* **What to do**:
Return every line from the listing where the word "count" occurs.

* **Given records**:
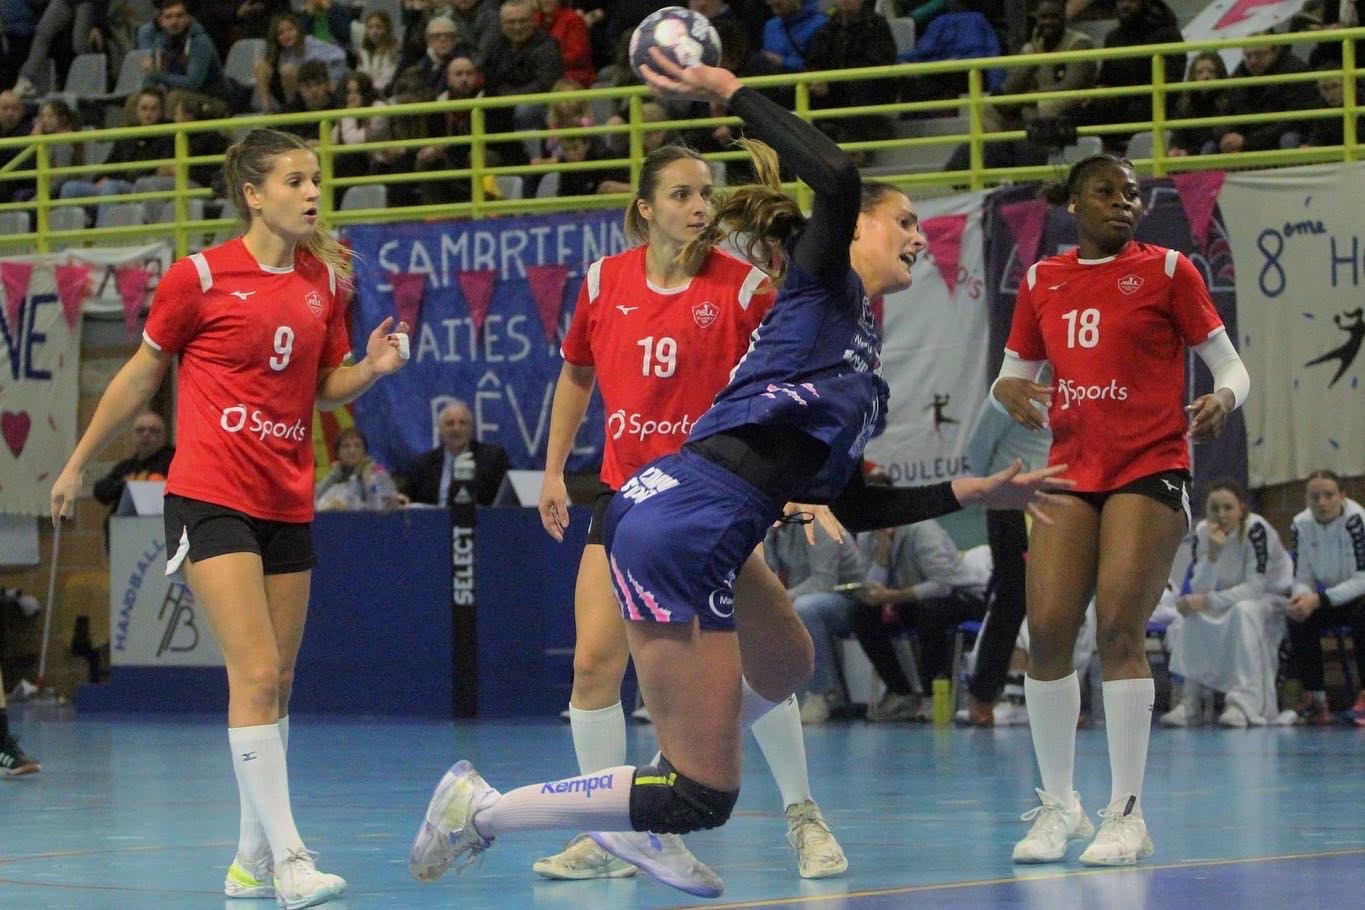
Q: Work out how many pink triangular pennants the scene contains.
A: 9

--

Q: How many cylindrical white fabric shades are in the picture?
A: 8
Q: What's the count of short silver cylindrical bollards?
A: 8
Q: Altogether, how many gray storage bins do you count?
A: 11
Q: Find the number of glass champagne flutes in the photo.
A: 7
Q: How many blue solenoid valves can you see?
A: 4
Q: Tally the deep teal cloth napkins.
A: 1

---

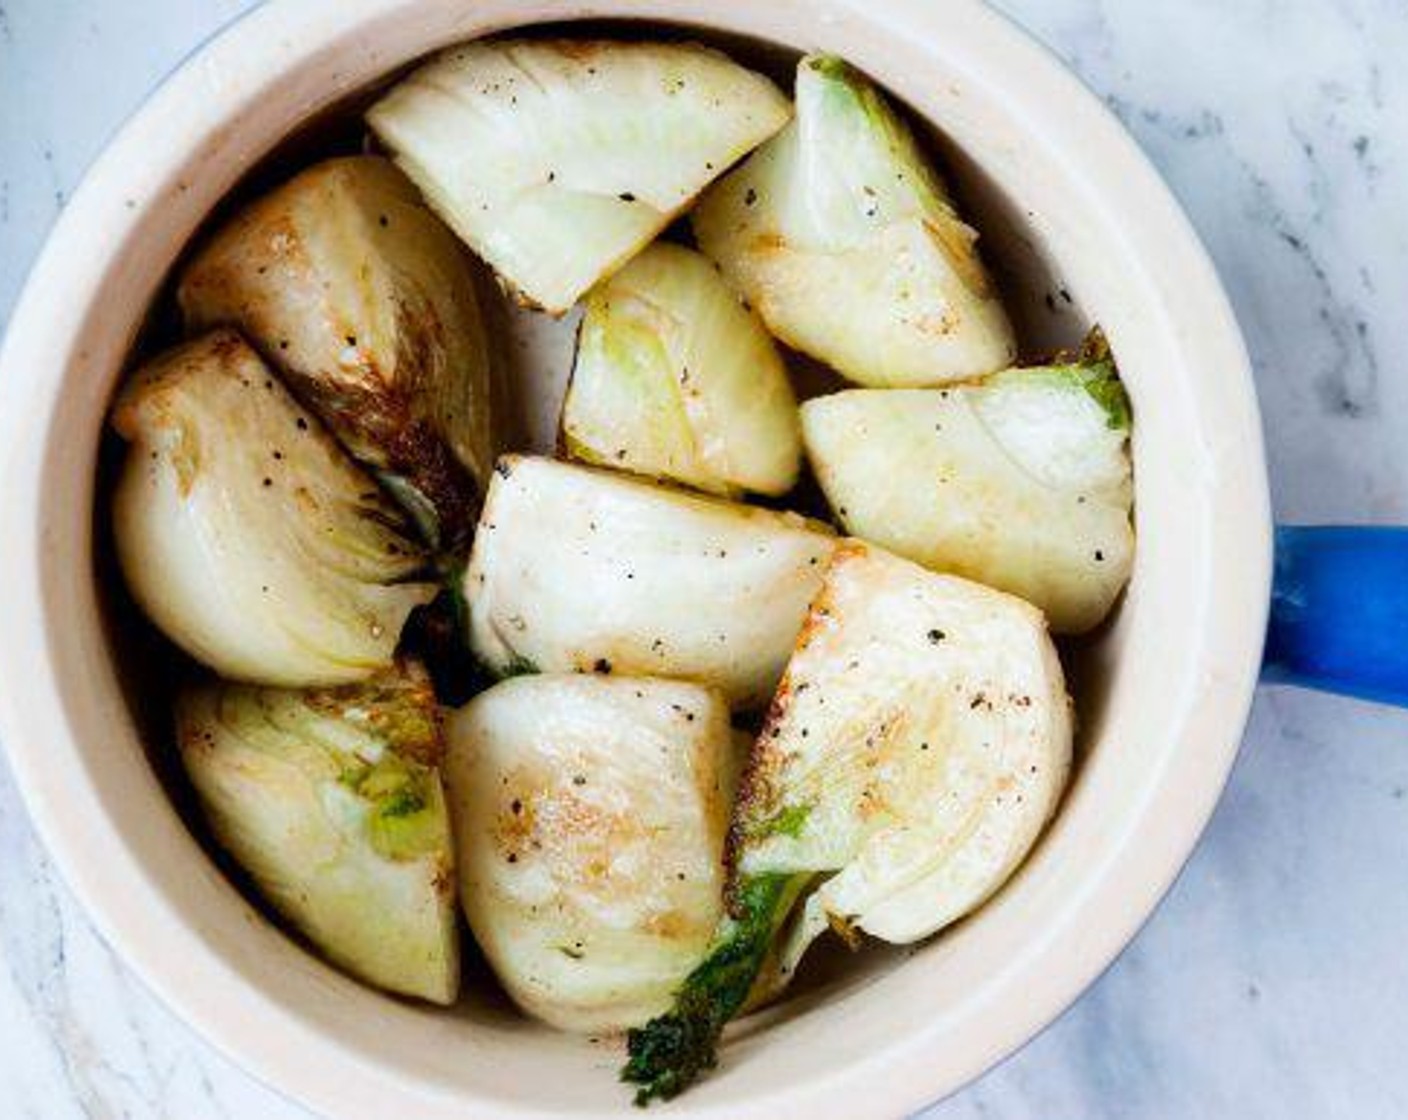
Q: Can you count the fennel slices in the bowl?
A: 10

* **Response for this exercise**:
Q: What's the count of short silver cylindrical bollards?
Q: Altogether, how many gray storage bins do you count?
Q: Can you count the fennel slices in the bowl?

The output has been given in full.